Low-dose Cisplatin-5-Fluorouracil Prevents Postoperative Suppression of Natural Killer Cell Activity in Patients with Gastrointestinal Cancer
Introduction
Materials And Methods
   Postoperative Chemotherapy
   Measurement of NK Cell Activity
   Statistical Analysis
Results
Discussion
References

Low-dose Cisplatin-5-Fluorouracil Prevents Postoperative Suppression of Natural Killer Cell Activity in Patients with Gastrointestinal Cancer

Low-dose Cisplatin-5-Fluorouracil Prevents Postoperative Suppression of Natural Killer Cell Activity in Patients with Gastrointestinal Cancer

Koichi Ishikawa, Katsuhiro Shimoda, Norio Shiraishi, Yosuke Adachi, Seigo Kitano

Department of Surgery I, Oita Medical University, Oita, Japan

Background: The effect of administering low-dose cisplatin (CDDP)-5-fluorouracil (5-FU) postoperatively on the activity of the immune system is not known. To clarify the effect on natural killer (NK) cell activity of treatment with low-dose CDDP-5-FU, we compared NK cell activity after surgery for gastrointestinal cancer in patients treated with low-dose CDDP-5-FU, a bolus dose of mitomycin C (MMC) or no anticancer drug.
Methods: Sixty-two patients consisted of three groups: low-dose CDDP-5-FU (n = 15), MMC (n = 20) and no-drug (n = 27). Chemotherapy was initiated immediately after surgery. NK cell activity was measured on the day before surgery (pre-op) and on postoperative days 7 (POD7) and 21 (POD21).
Results: The NK cell activities of the CDDP-5-FU group were 37.7% at pre-op, 36.1% on POD7 and 33.6% on POD21. However, the NK cell activities in the no-drug and MMC groups were significantly decreased on POD7 (from 36.6 to 24.8% and from 31.4 to 16.6%, respectively).
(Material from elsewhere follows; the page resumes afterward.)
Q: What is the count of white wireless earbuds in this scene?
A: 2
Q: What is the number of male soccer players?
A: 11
The NK cell activity in the MMC group remained depressed on POD21 (18.6%) whereas that in the no-drug group recovered (31.6%).
Conclusions: Consecutive administration of low-dose CDDP-5-FU appears to be useful as postoperative adjuvant chemotherapy because of its preventive effect on NK cell suppression after surgery.
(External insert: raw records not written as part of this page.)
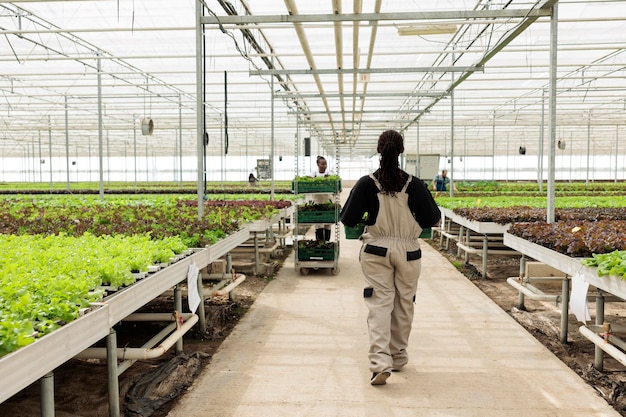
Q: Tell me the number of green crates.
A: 4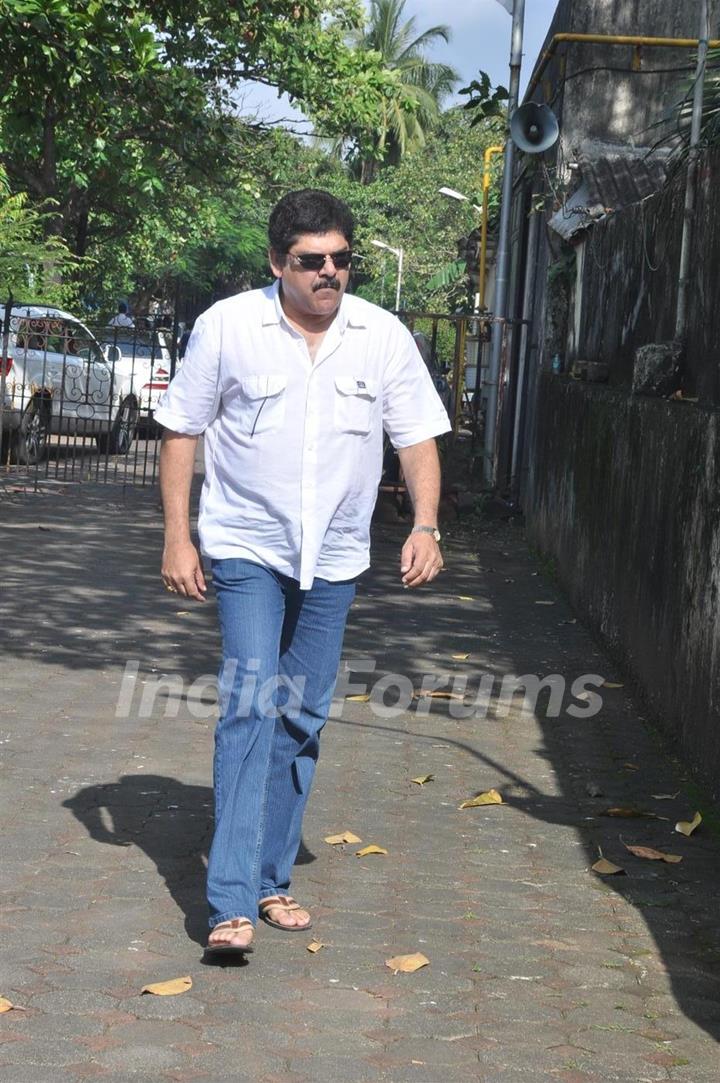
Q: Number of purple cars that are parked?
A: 0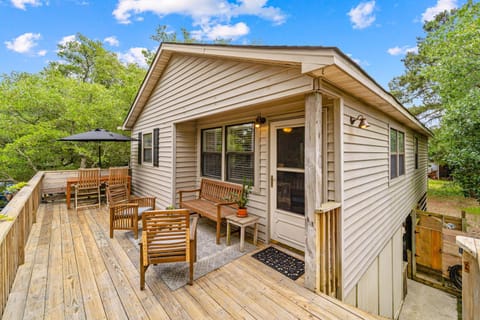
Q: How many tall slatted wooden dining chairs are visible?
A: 2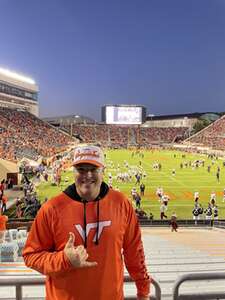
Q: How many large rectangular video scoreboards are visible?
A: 1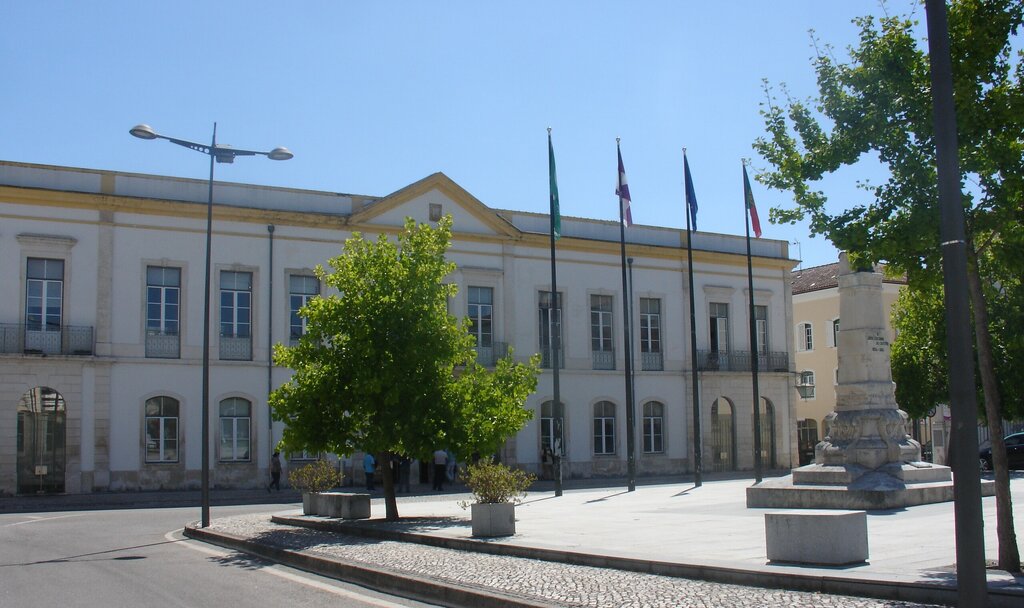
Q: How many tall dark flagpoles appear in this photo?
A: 4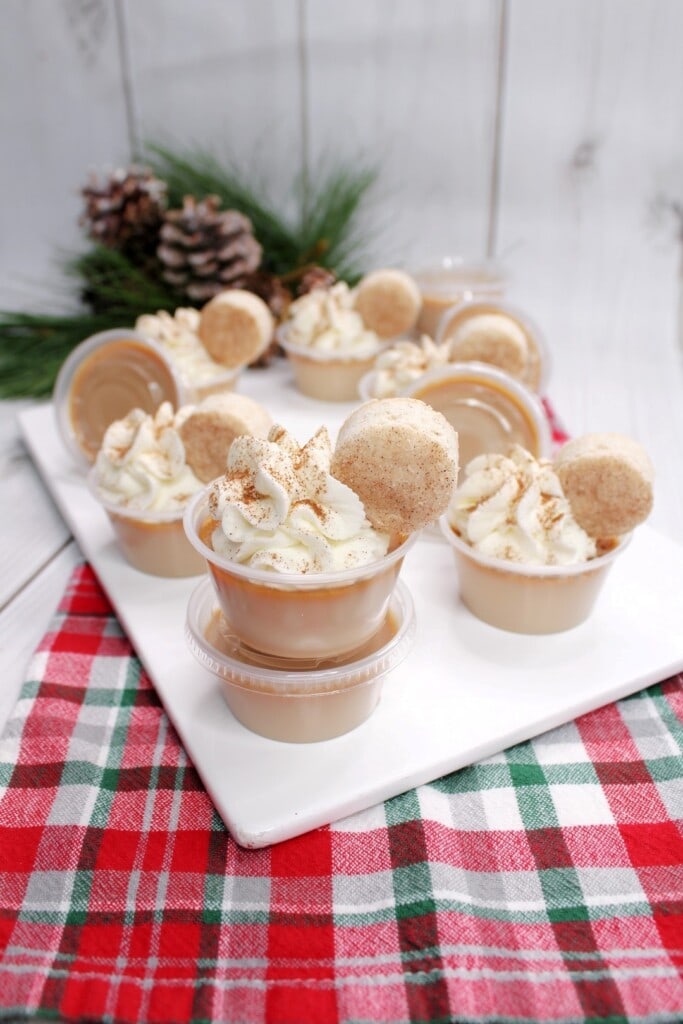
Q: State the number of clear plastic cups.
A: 11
Key words: low-dose CDDP-5-FU - NK cell activity - gastrointestinal cancer - adjuvant chemotherapy

INTRODUCTION

The immediate postoperative period is appropriate for adjuvant chemotherapy (1), since treatment is most effective when there are fewer residual tumor cells (2). However, chemotherapy in addition to surgical stress may further impair host immunity because surgery causes various degrees of immunosuppression (3-7). Therefore, there is a need for postoperative chemotherapeutic agents which exhibit not only an essential anticancer effect but also a preservative effect on the host immune response.
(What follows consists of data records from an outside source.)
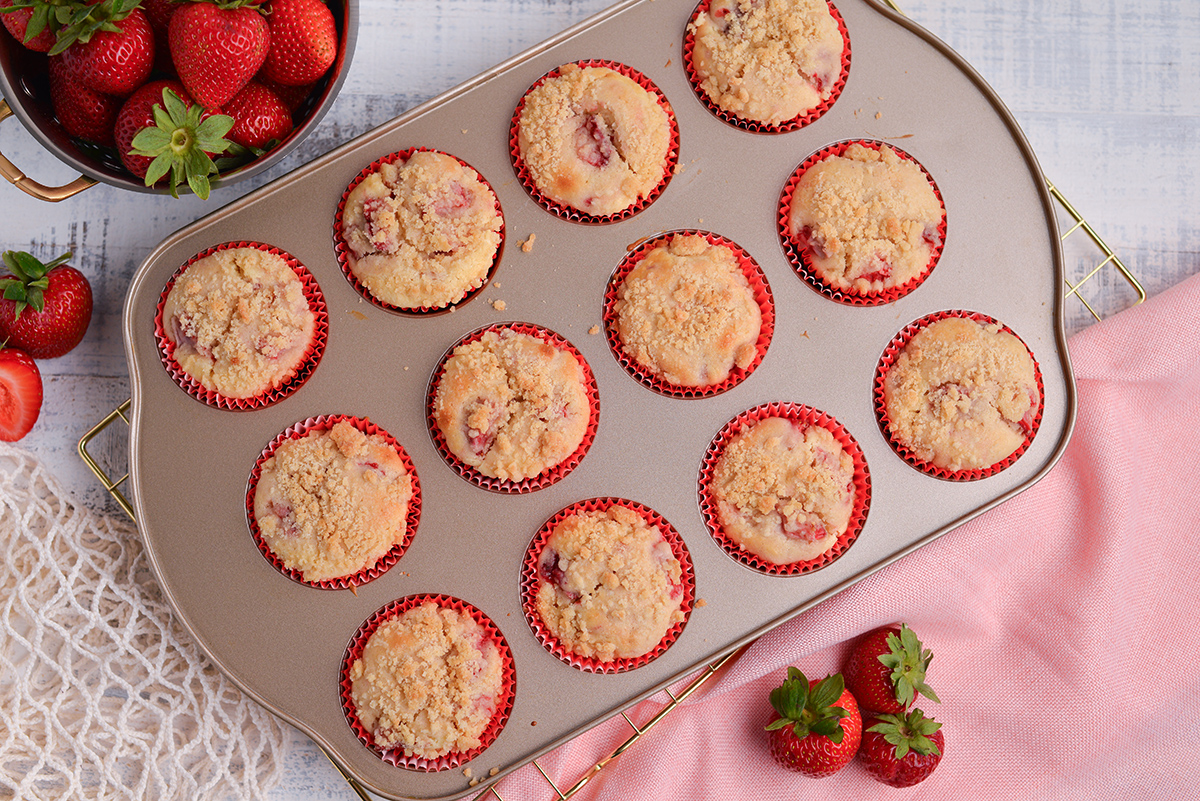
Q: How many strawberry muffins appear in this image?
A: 12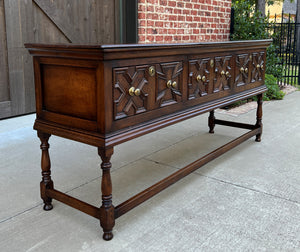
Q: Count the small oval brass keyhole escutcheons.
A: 3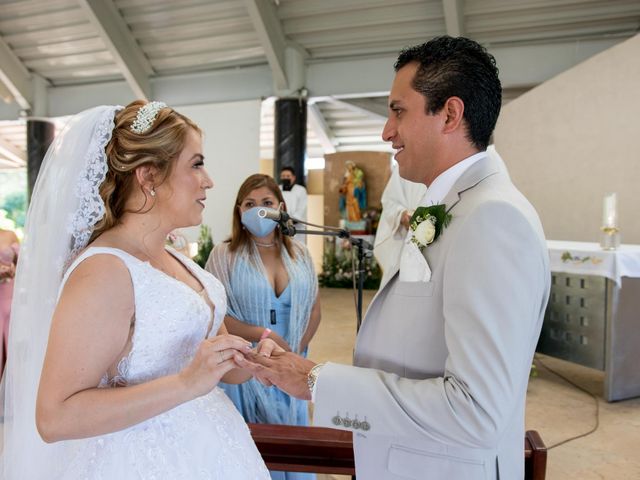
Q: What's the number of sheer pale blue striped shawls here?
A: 1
There has been no establishment of a standard effective postoperative adjuvant chemotherapy for advanced gastric and colorectal cancer. The drug most commonly used in Japan is mitomycin C (MMC) (2); the maximum effective dose of MMC suppresses natural killer (NK) cell activity and pretreatment with this drug enhances the growth of the experimental metastases (8). Cisplatin (CDDP) and 5-fluorouracil (5-FU) are among the major agents which have been tested in clinical trials (2,9), and recently attention has turned to the combination therapy of low-dose CDDP-5-FU because of biochemical modulation (10,11). However, the effect of postoperative chemotherapy with a combination of low-dose CDDP-5-FU on the immune system has not been reported.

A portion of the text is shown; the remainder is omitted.